I.E. Contractors Ltd v Lloyds Bank Plc

JurisdictionEngland & Wales
Judgment Date12 July 1990
Judgment citation (vLex)[1990] EWCA Civ J0712-9
Docket Number90/0650
CourtCourt of Appeal (Civil Division)
Date12 July 1990
I.E. Contractors Ltd. (formerly GKN Contractors Limited)
Respondents (Plaintiffs)
Lloyds Bank Plc


Rafidain Bank (a Body Corporate)
Appellants (Respondents)

[1990] EWCA Civ J0712-9


Lord Justice Purchas

Lord Justice Staughton


Sir Denys Buckley








Royal Courts of Justice

MR. N. STRAUSS Q.C. and MR. S. NATHAN (instructed by Messrs Landau & Scanlan) appeared on behalf of the Appellants (Second Defendants).

MR. P. CRESSWELL Q.C. and MR. W. BLAIR (instructed by Messrs Linklaters and Paines) appeared on behalf of the Appellants (First Defendants).

MR. C. REESE Q.C. and MR. A. WHITE (instructed by Messrs Clifford Chance) appeared on behalf of the Respondents (Plaintiffs).


The parties to this dispute are first I.E. Contractors Ltd. (formerly G.K.N. Contractors Ltd.), plaintiffs and respondents to the appeal, who contracted in 1978 to build three poultry slaughterhouses in Iraq. I shall call them "the contractors". Then we have the appellants and second defendants in the action, Rafidain Bank ("Rafidain"). They issued performance bonds to the employers under the building contracts. Thirdly, Lloyds Bank plc are respondents and conditional cross-appellants, and were first defendants in the action. They issued what are called counter-guarantees to Rafidain, and in turn received counter-indemnities from the contractors. Lastly I should mention the employers under the building contracts. These were initially the General Poultry Company for the Northern Zone and the General Poultry Company for the Central Zone. In course of time, as is common ground, they were succeeded in each case by a State Establishment for Poultry.
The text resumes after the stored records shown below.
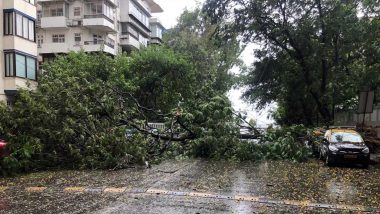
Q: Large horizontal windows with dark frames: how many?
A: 2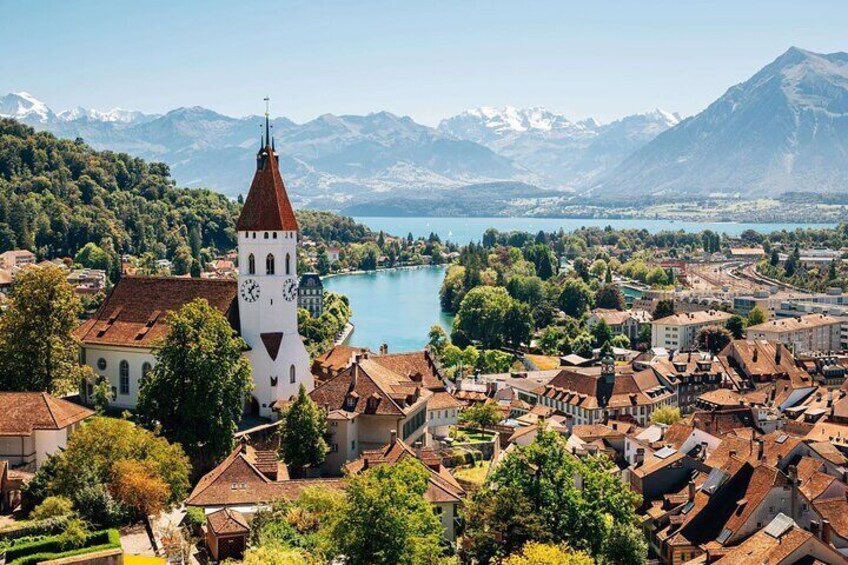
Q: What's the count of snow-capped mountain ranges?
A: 2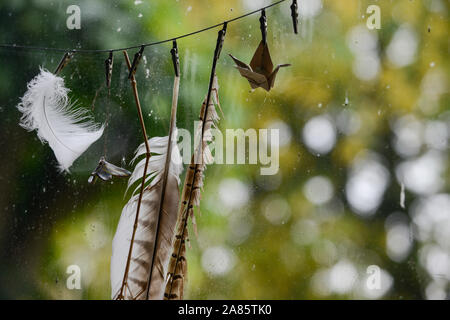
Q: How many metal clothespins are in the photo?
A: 7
Later still it is said that there was a further devolution of their rights and obligations to the State Establishment for Agricultural Design and Construction, but that has been in issue. For present purposes I can refer to all these organisations, or whichever are appropriate at any particular time, as "the employers".
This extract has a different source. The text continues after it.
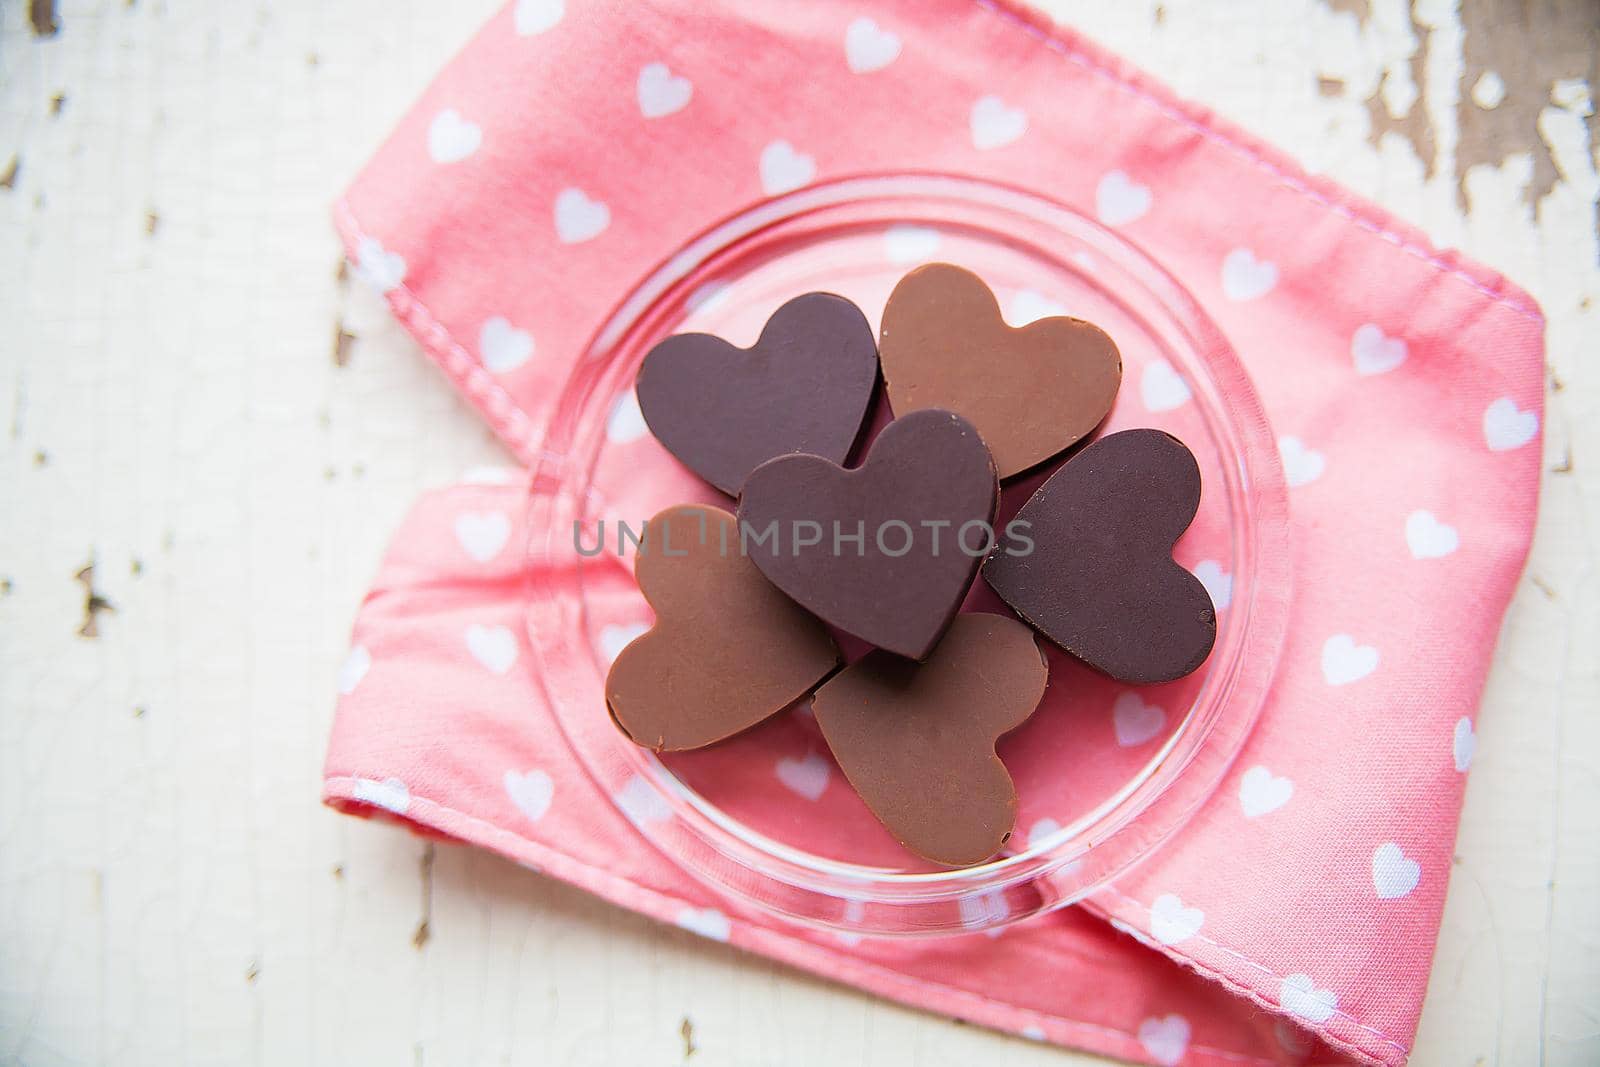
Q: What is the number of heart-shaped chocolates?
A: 6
The three performance bonds were for sums totalling I.D.630,659 or approximately £1.68 million sterling. After various extensions they were due to expire on 11th December 1984. On 9th December Rafidain received a demand for payment of the full amount of all three bonds, from the employers. I shall have to consider later the terms of that demand; but the motive for it appears to have been that the contractors had failed to complete performance of the building contracts.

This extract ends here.